Shedding a Light…

14 09 2009

A while ago I wrote about the levels of graffiti in and around Sheffield station produced by one ‘Bloodaxe’. I couldn’t fathom the motives for his apparently methodical covering of every immovable object around the station. It seemed so mindless, so pointless.

On Saturday, whilst waiting for my shift at work to begin I was reading the Indy and its numerous inserts, including the magazine. In the mag there was an article about “covert ‘street bombers'”. Those folk who go out and scrawl graffiti onto buildings, walls, power boxes or trains. It was a hugely interesting read.

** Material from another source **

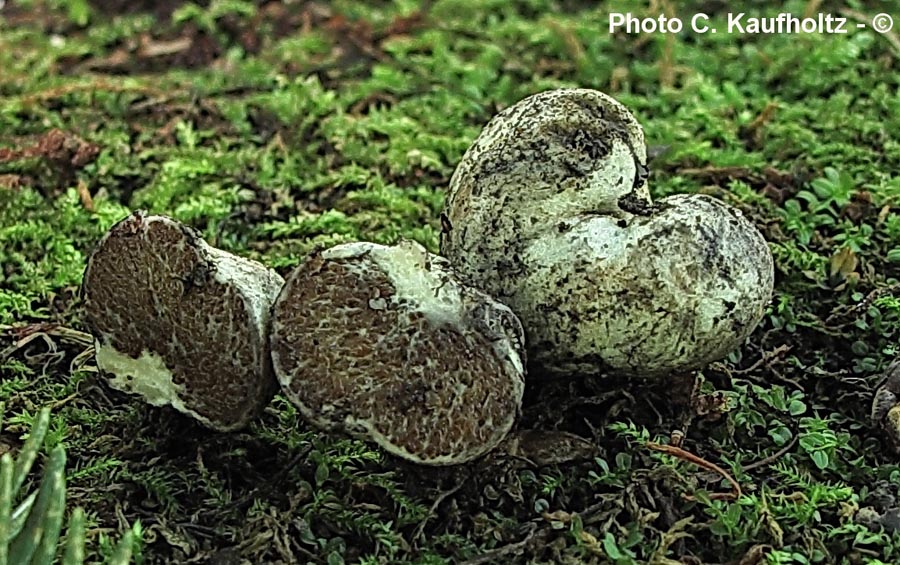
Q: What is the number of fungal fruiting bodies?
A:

It began with tranquility, with the ‘bombers’ pausing, stopping to take in their surroundings, plan their actions, and appreciate the quietness of a train track in the depths of night.

Naturally the writer of the piece reflects public opinion when she wrote that the increased governmental offensive against these ‘bombers’ was being successful, however the nagging feeling is that we are meant to sympathise with these people. But there is more to it than that. Not only are we meant to sympathise, we are meant to be aware that these people do not care whether we sympatise with them. “They do not seek or want your approval”. That is what we are told. That is what we should understand.

Philby tries, unsuccessfully, to explain why they do it. She gives us reasons which are not reasons at all, they do not want to be famous, like Banksy (who, it is suggested, is not really part of the same movement at all, and has instead moved away from everything which makes the street artists do what they do), nor do they crave approval. They do it for the rush, the thrill of breaking the law. They try to offer new perspectives of the world, try to give meanings to inanimate objects. They do it to make a point (the main proponent of the piece, Fuel, recalls his feelings when he graffitied a train with a message about the war in Iraq), they do it because they can.

Whilst the piece was a hugely interesting read (it can be found here), I was left with the nagging feeling that this wasn’t the point of Mr Bloodaxe’s trawlings. There was no message, no agenda, no attempt at colour or art. It was just a tag. He isn’t a street bomber in the same way that those described in the article are. He’s a tagger, in essence, very different; yet to the simple, the same as those who draw the images with a passion, an enjoyment, a feeling of euphoria achieved not by taking drugs but by large, yet usually inoffensive, vandalism.